Graffti covers war memorials alerting people that ‘Grudder Kills’, and the cancer that it spreads is evident in the sickness that tears through the island’s residents, including young Penny, Maddie’s friend. Too, something is causing barren wombs in women. This is a military island, Grudder is an aviation company that for generations has been feeding the war effort. The island is an Eden for the wealthy whites and a hell for the workers that support their riches. There is animosity beneath the surface, everything has come to a head as Veronica’s husband, The Colonel is losing his mind to dementia and truly is no longer fit to run their company. She takes fate into her hands, with the strict, controlling man now as confused and lost as a weepy child Veronica feels a strength she never knew existed inside of her. It’s not too late to set things right for her family, before exiting the earth. A pity she has just now begun to live, no longer under the watchful controlling eye of her husband.

Brooks is a city boy and hasn’t even seen so much stardust. He is street wise and yet has a tender gentleness that the rough boys Maddie dates lack, as fed by pornographic treatment of women as they are. Their forbidden love must be hidden from her father, and she even fears telling her friends. Lesile, Brooks mother, encourages her son to bring the aggressive kids they first encountered to their grounds to party. Jules is less enthusiastic about the arrangement, and knows because of his skin color that they must remain far more distrustful and vigilant yet just what will happen when he lets his guard down? Maddie’s brother Dom is confused sexually, has been bullied to the point of breaking and wants to prove himself worthy of the family name. As his grandfather says “Sometimes, you’re the mouth. Sometimes, you’re the meal.” With that on his mind, he will become the protector of his family, but what does it mean for Maddie and Brooks love affair?

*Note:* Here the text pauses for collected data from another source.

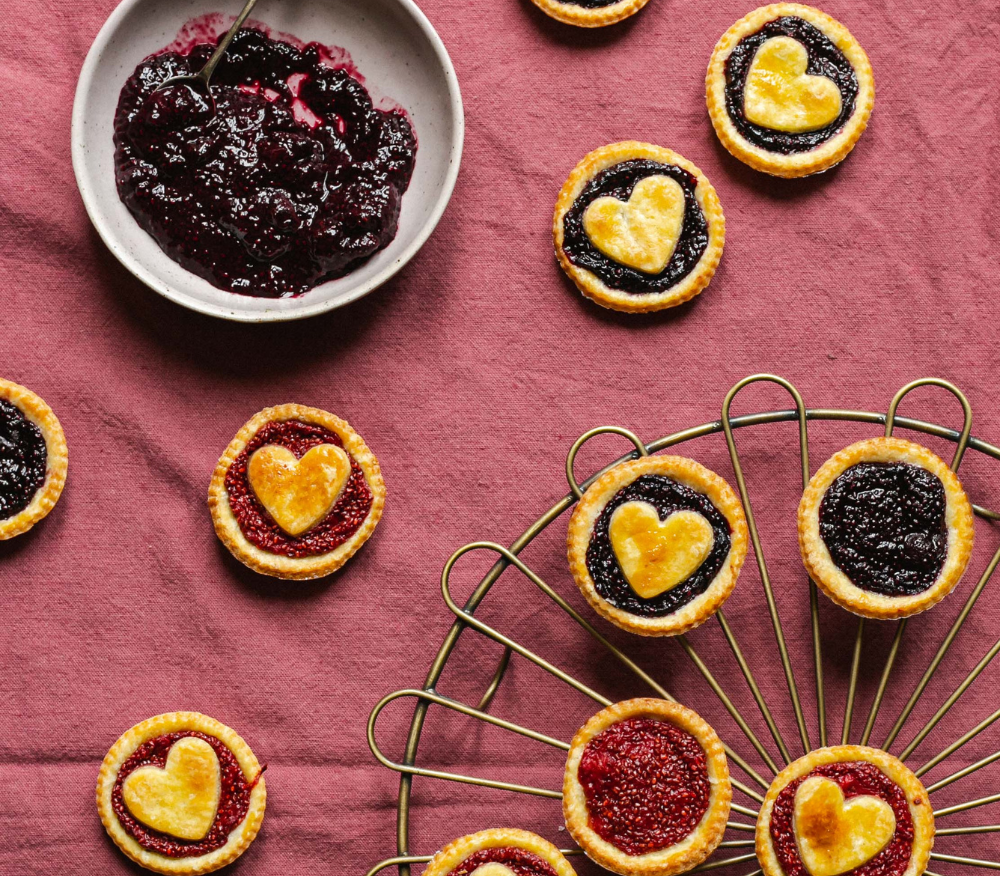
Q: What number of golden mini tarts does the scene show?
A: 11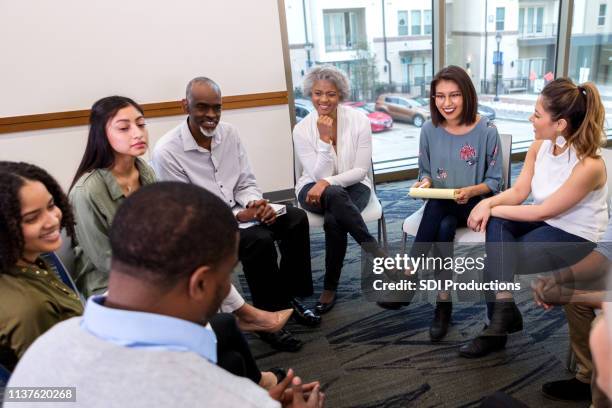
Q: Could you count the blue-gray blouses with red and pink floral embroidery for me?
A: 1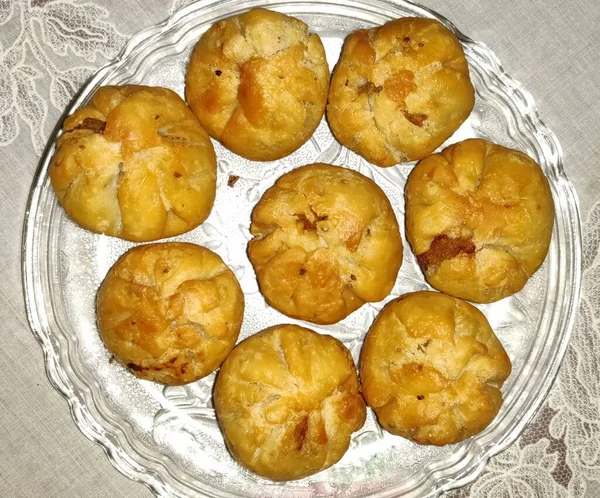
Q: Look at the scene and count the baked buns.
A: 8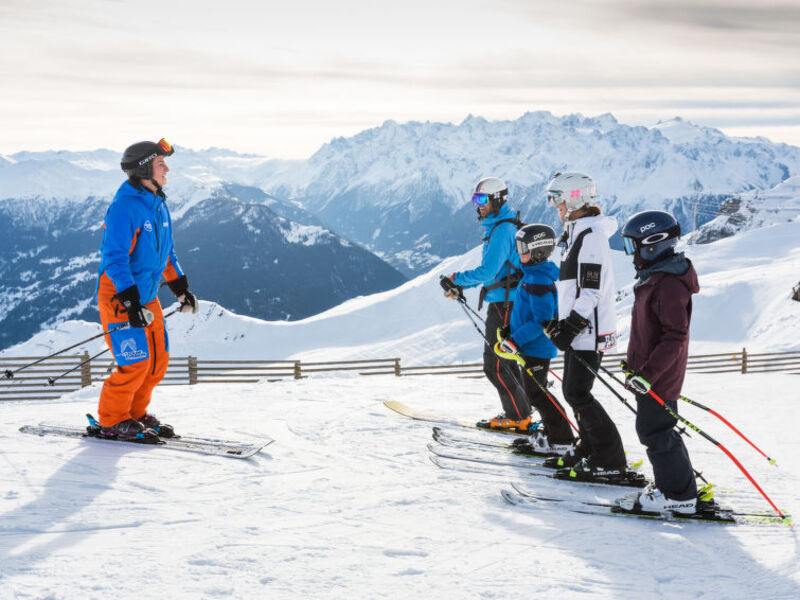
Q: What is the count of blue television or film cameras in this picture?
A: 0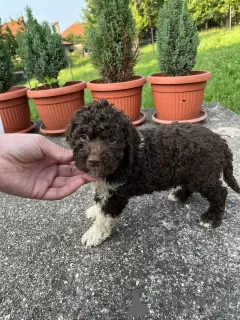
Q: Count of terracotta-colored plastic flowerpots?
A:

There are a lot of characters in this story, and not all of them are likable. The author has sent a plague of moths unto the people, who are already plagued by their narrow minds and greed. People are plotting, and one character that has ‘lost his marbles’ is polluting an already confused mind with his own poisonous nature. Is it a surprise when he has already polluted the island  and it’s residents with toxins from his company? They are hungry, brutal, drugged out, sexed up, vengeful, manipulative… I can’t think of anything Fierro’s characters aren’t struggling through. Family strife, racism, disease, dementia… did I mention racism. It is as smeared throughout the novel as the caterpillars guts. Who knew a lawn jockey statue could so disturb? Well, who didn’t?  There is a lot of stereo-typical behavior, but one has to ask how does something become stereo-typical? It’s a hell of a story, and a part of me thinks the racism serves its purpose and another part of me thinks it was laid on a bit too thick. No one can write about racism with a light pen, and Fierro doesn’t.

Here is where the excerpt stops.